How to Cook With Hibachi Grill? Hibachi Grill Table
You can cook almost any food you have on a regular Hibachi grill, as long as you make the most of its limited capacity. Hibachi grills have a small surface area, and they are best for the fast-cooking foods you find in Hibachi grill table restaurants, such as thin slices of meat and chopped vegetables. You can use most of the rack systems provided by hibachis, or use the circumference of the cooking grate to provide board and lodging for slow-cooked foods, such as thick steaks and whole chicken breasts. Just like a normal barbecue, use the grill to grill sliced ??and chopped food.
Place the hibachi grill on a stable, flat, insulated surface. Use common sense when choosing a location. Just like a normal grill, don’t place it near any combustible objects, such as drooping branches, overgrown weeds, bushes, firewood, tinder, haystacks, tumbleweed, or any other potential in the backyard. Fire hazards.

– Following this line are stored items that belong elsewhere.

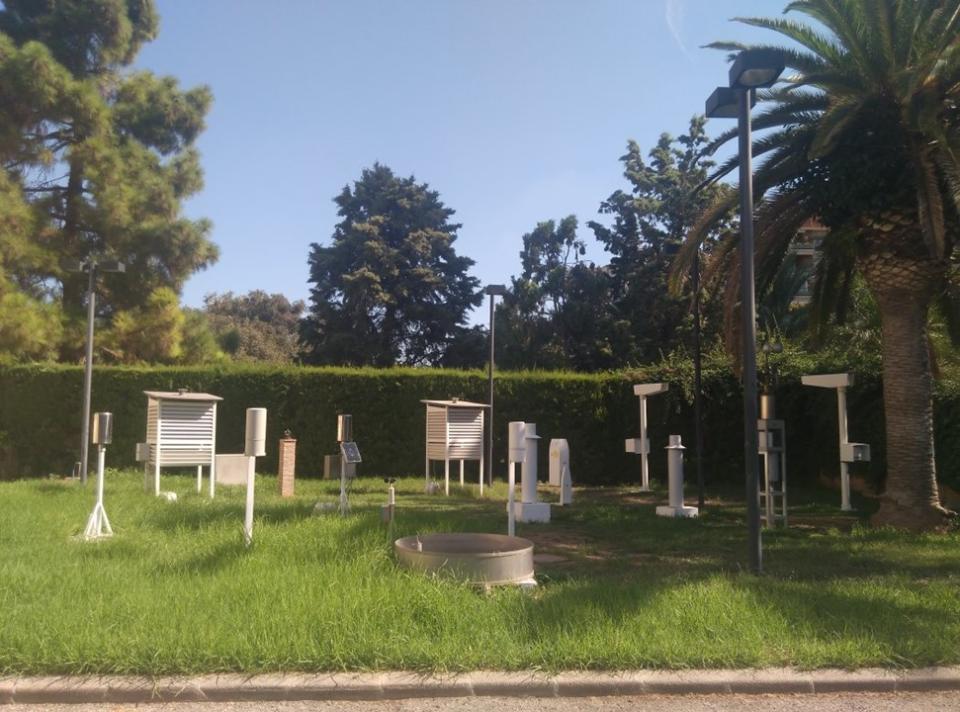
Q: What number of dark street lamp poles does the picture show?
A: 4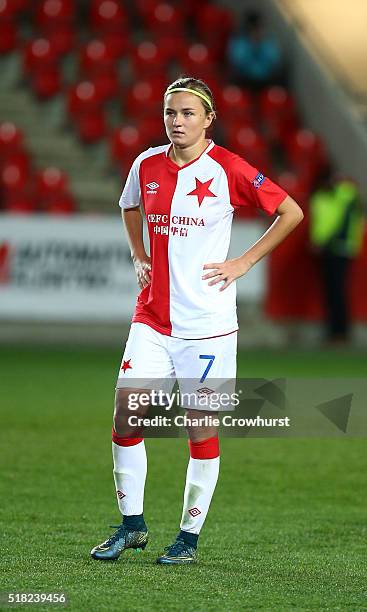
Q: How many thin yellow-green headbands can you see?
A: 1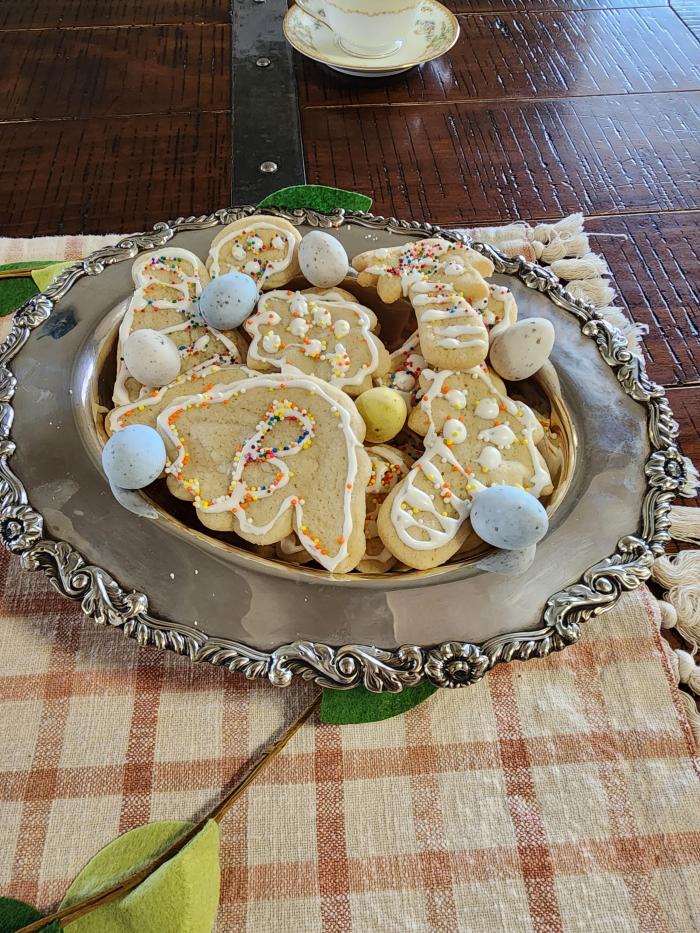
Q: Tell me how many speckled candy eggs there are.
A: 7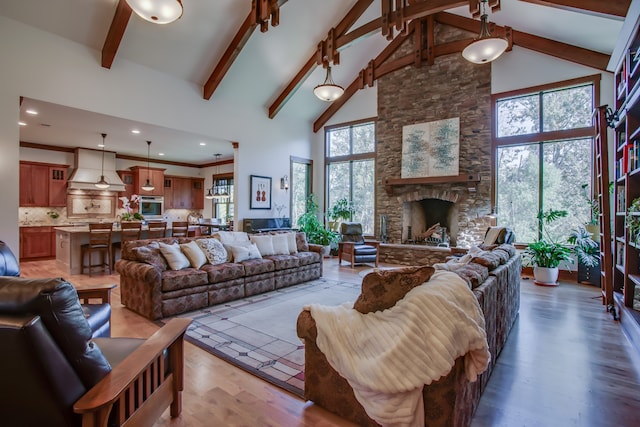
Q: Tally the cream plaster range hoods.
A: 1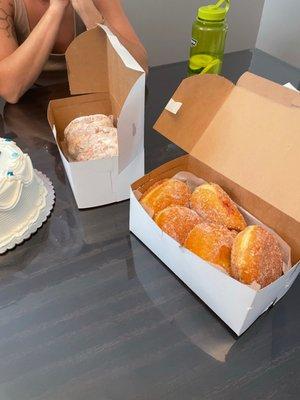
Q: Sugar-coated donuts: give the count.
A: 5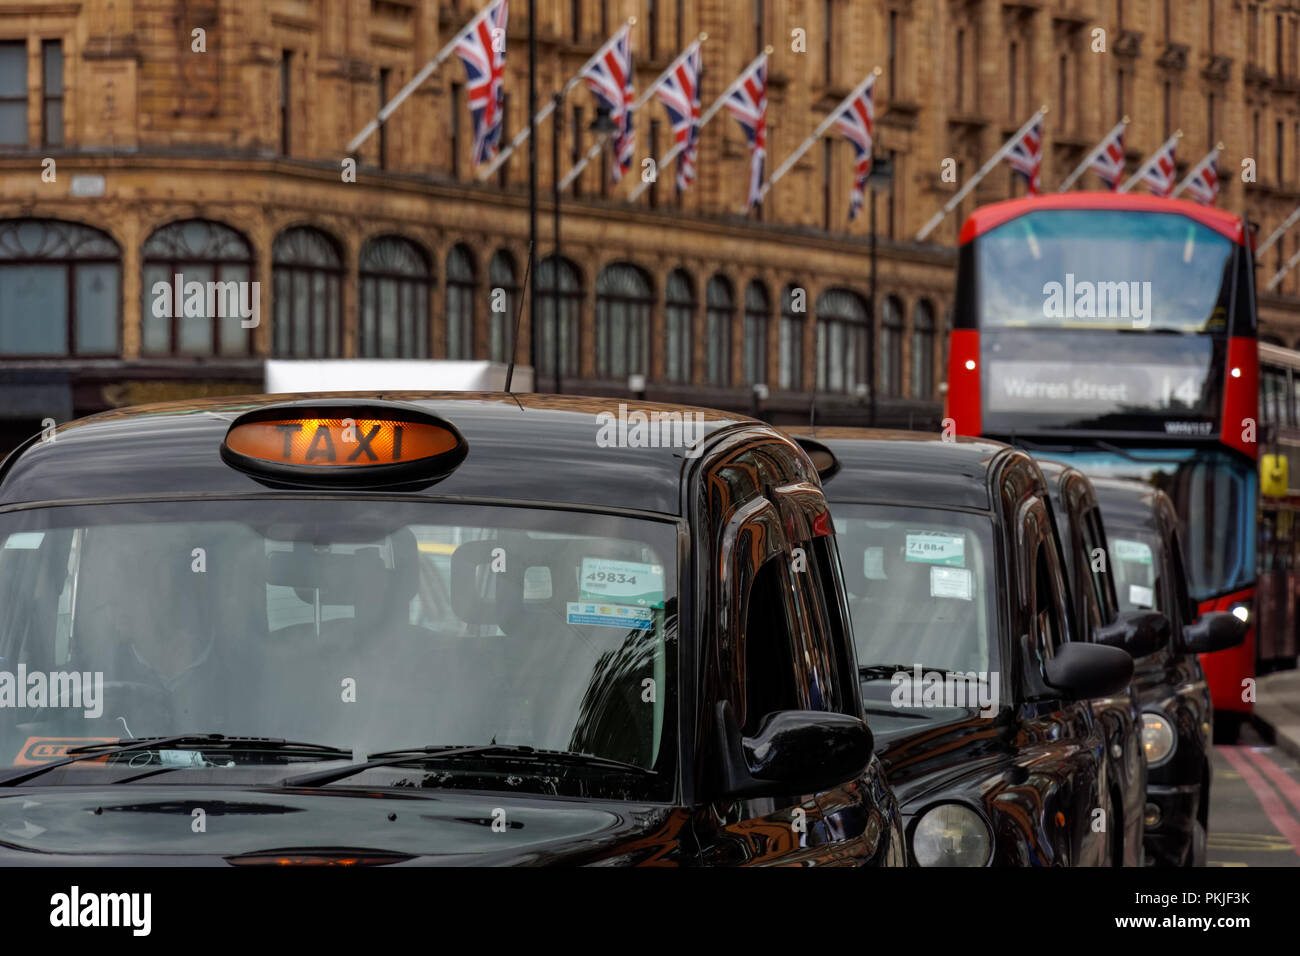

The charcoal chimney starter, which is about half lighter, is filled with natural, lumpy charcoal. Remove the grate. When you see a red light in the center of the chimney and the coal on it has just begun to turn gray, empty the charcoal in the charcoal pan. Replace the grille.
Adjust the height of the grille (if applicable). Most hibachi grills have two wooden handles that you can pull out to loosen the grate and use them to lift the grate to the second and third positions above the coal. Use the bottom position to cook thin steaks, chicken breasts, skewers, and vegetables, and the second position to cook 1-inch thick steaks, whole chicken breasts, and delicate foods that are easy to burn, such as fish and seafood. Use the third or highest position to cook steaks thicker than 1 inch and keep the cooked food warm.
If your hibachi does not have a shelf system to raise the grate, place some delicate, longer cooking items around the grate, such as thick steaks and fish fillets, and place some faster cooking items toward the center of the grate. Such as thin steaks, chicken breasts and vegetables. You can also push coal to one side of the grill and cook thick steak on the other side.
Move the food to the center of the stove or lower the shelf to the lowest position, roast the food, and add more charcoal after it is cooked.
After cooking, let the coal extinguish by itself, and then transfer them to a metal bucket that is only used for charcoal. Charcoal will remain hot for 24 hours after the fire is extinguished, so don't put it near ordinary trash cans or anything that might ignite.
Clean the grate with a wire brush and tap it a few times to shake off the char and ashes. Empty the ash from the metal coal bunker.